Water has been scarce for a while in California. Precautions have been put into place, fines for watering your lawn, pools outlawed and a number of other things; but it is not enough. When the pipes go dry, the world gets a glimpse at true human nature. Alyssa’s parents go missing. She and her brother go looking for them but can they survive this new world?

“…if there’s one thing I know about the news, it’s that it decides for most people – including the federal government – what is and what isn’t important.

Alyssa, pg. 23

I am always up for a good dystopian story. I don’t know why but the idea of watching the way humanity reacts and behaves when the rules are gone is fascinating to me. I love human psychology. As a species we think we have everything in order. We think that because we are on top of the food chain that we can manage anything that comes at us. But within days of a crisis we see the real side of human nature. In the end we see that we are all animals and our primary instinct is to survive. Humans are just like animals, we want our species to make it to the next year and we will do whatever is necessary to make that happen.

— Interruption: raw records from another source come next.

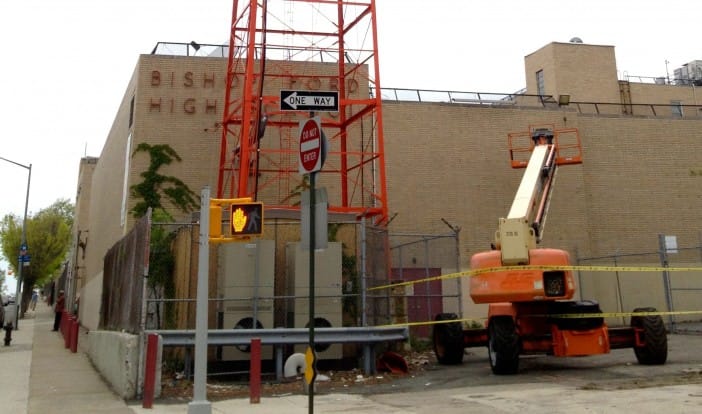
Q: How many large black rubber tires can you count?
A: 3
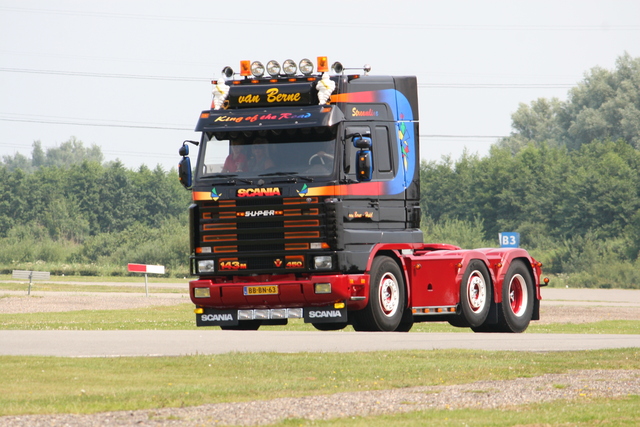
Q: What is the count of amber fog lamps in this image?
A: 2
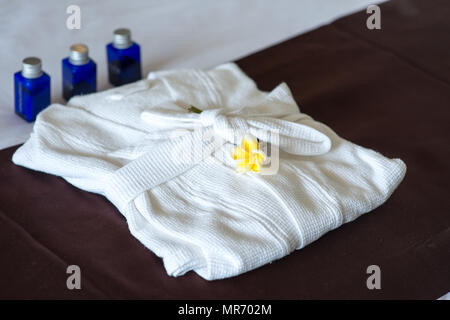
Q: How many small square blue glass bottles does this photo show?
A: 3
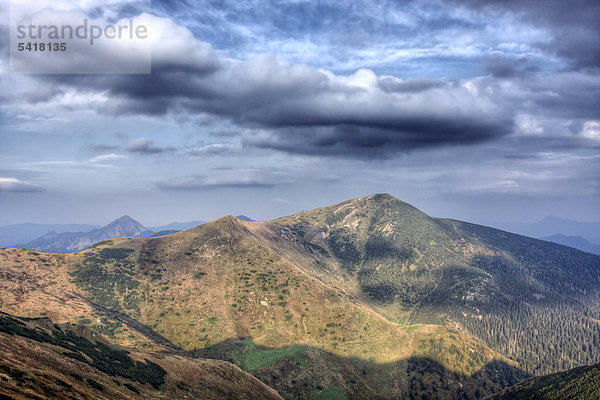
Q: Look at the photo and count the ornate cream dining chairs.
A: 0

I enjoyed this premise. I have read a number of dystopian novels and seen a number of shows but I haven’t see one that surrounds running out of water. Usually water is part of the survival series but it is never the thing that is missing. (Note: My timing of reading this book was very ironic because we have had rain every other day for about 2 months now where I live).

I thought the details about how this crisis would take place was well done. I found myself feeling the desperation and the thirst the characters felt. I am not an expert on what happens when you are dying of thirst but I felt like the progression of everything made sense and worked.

(Spoilers for the end, skip to the next “What I thought was okay” section if you want to avoid ending spoilers).

The end of this book was my favorite part. In these dystopian novels it is always about how the world finds itself broken and about the rebuilding process. They tend to end with the characters beginning to find a new normal. The world they knew is gone and not coming back. The government is gone, law and order idea is gone and they are literally starting by farming and beginning life again.

This book was different. It actually ended with the Tap Out being solved and civilization being restored. People are back to living in their homes, normal way of life is back. Things go back to the way we know them. School is back in session and law and order is the same as we have always known it.

There is hope here. Hope that even after a disaster like this one there is the possibility that we can have our lives back. We don’t have to see the end of all humanity in an event like this one. I liked that because it was nice to see that the world doesn’t always have to implode after something like a water shortage.

There is also commentary on the way people live their lives now. They have to live with the decisions they made to survive. They have to confront the darker sides of themselves and now live in civilization with a that knowledge.

“The question is, can you forgive them for being human anyway?”

Kelton, pg. 150

I have to say that much of this book as predictable. I think that is mostly because I have read so many of these stories. There is a formula to this whole idea. The crisis happens, people begin to break down and then things enter into chaos. Our characters then have to fight to survive that chaos and this new version of humanity.

I felt like I knew where this was going the whole time. I wasn’t surprised by anything but the ending. There were some interesting twists, such as having Kelton be from a doomsday prepper family but there wasn’t too much more. I wasn’t captured by the story as much as I wanted to be.

“Sometimes it’s the monsters who survive.”

Alyssa, pg. 351

I did not connect to any of the characters as much as I would have liked to. Alyssa was alright but I didn’t find myself loving her. Kelton teetered on the edge of interesting. He was supposed to be this tough guy who is broken down and rebuilt but there was just something missing from him. I didn’t love him or hate him. I just was indifferent to him.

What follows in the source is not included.